Makoto doesn’t find it funny at all. Especially when November is chock full of those moments, one after another after another, without any of the constancy she would like. November bombards her with reminders of college entrance exams, and relationship milestones that leave her blushing with her face in her hands, and the kind of person she’s meant to be in school. And that’s to say nothing of having to evade police suspicion, throw off any notion that she might actually have a bounty on her head, or or having to witness the descent of her older sister’s heart firsthand, with the person she trusts the least ever at her side. 

It’s bad enough that on more than one occasion she has to traverse a fake Casino in search of family that could never be hers, but every occasion brings about another weight of stress. The sight of her shadow sister. Puzzle after puzzle and game after game weighted in Sae’s favor. The pretend well-meaning nature of Goro Akechi pervading literally everything she tries to do. The double planning, the bugged calls, the discovery of a murder plot that leaves a sick feeling in the pit of her stomach every time she thinks about it.
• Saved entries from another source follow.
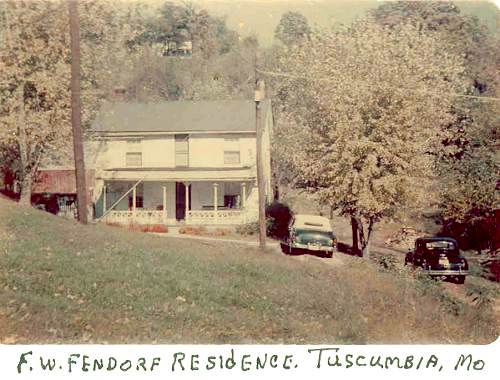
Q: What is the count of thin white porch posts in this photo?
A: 6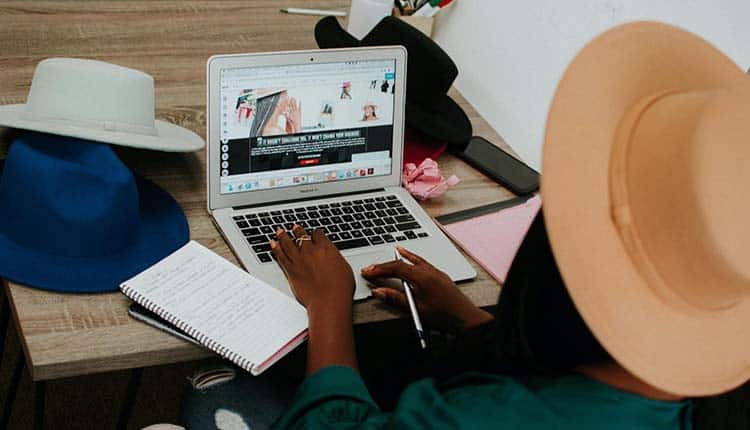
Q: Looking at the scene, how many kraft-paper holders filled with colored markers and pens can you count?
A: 1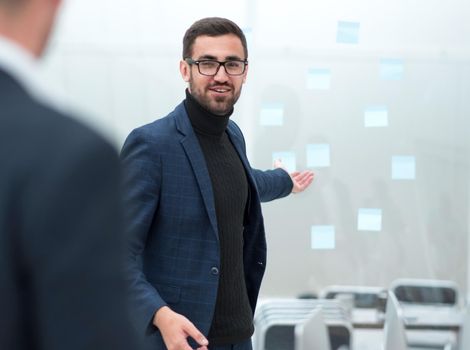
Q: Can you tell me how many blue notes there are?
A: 10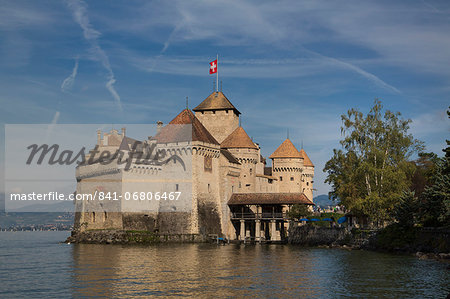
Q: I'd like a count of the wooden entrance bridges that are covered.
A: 1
To say it takes a toll on her, body and mind, is an understatement.

If there is one thing she can sort of call constant, it’s the eye contact she makes with Akira, in this world and in the Metaverse. Whether it’s gray eyes behind glasses or red behind a joker’s mask, he makes a point to watch her as intently as she watches him. To have more of those silent conversations, like the one he had with Ryuji by the lockers. But they’ve learned to say more over the weeks, from the time they’ve spent together and simply from practicing not to divulge anything around Akechi. If he’s close enough, he’ll give her the comfort of a touch of the hand, but the looks are grounding enough. Even the one he gives her once the final battles are said and done, and they’ve picked up the signals of police forces outside.

It’s all according to plan—their plan—but a look from Akira as he takes the briefcase is enough to still her shaking hands. All he has to say is, “Go,” and it could mean the end of everything, but that flash of his eyes behind his mask says more. It says, _I’ve got this._ It says, _I trust you as much as you trust me._

She wants to tell him that of course she trusts him. It’s this damn world she doesn’t trust. It’s Goro Akechi she doesn’t trust.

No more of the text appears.